• birisinin "tapu" dedikten hemen sonra söylemesi gereken diğer kelime.
  • ada pafta parsel kıl tüy bunların hepsi farklı şeyler.
    arsa tarla mera tarım arazisi çayır çimen bunlar da hep farklı şeyler.
    bunların her birinin yerini sınırını kağıt üzerinde belirleyen şey de işte kadastro.
    şimdi mesela bilmemne ili bilmemne ilçesi şu ada bu pafta gibi bir yerde 350 metrekarelik bir bölge için mülkiyet hakkın olabilir.
    tapusu da olabilir buranın.
    gider bina mina bişeyler yaparsın mesela.
    ama işte bunun 100 metrekaresi başka 150'si başka kalanı bambaşka olabilir.
    gibi anlıyorum.

    yani senin tapun, kadastral alanların sınırlarına birebir uymak zorunda değil.
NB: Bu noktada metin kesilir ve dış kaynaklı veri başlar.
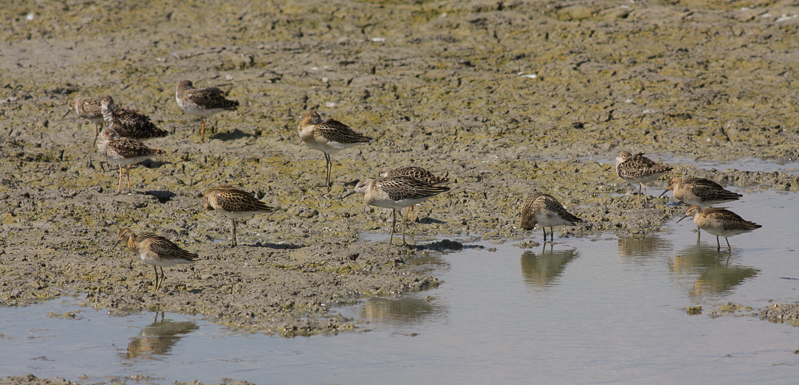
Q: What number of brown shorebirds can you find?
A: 13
    he kadastronun olmadığı yerde tapulama olur mu bunu henüz bilmiyorum. kesin oluyordur.
    ama mülkiyetle ilgili olarak, medeni kanun - tapu kanunu - kadastro kanunu - içtihadı birleştirme kararı - anayasa mahkemesi iptal kararı - iptal kararından sonraki yargıtay kararları - falan filan bin beş yüz tane kural bilmen gerekiyor onu biliyorum.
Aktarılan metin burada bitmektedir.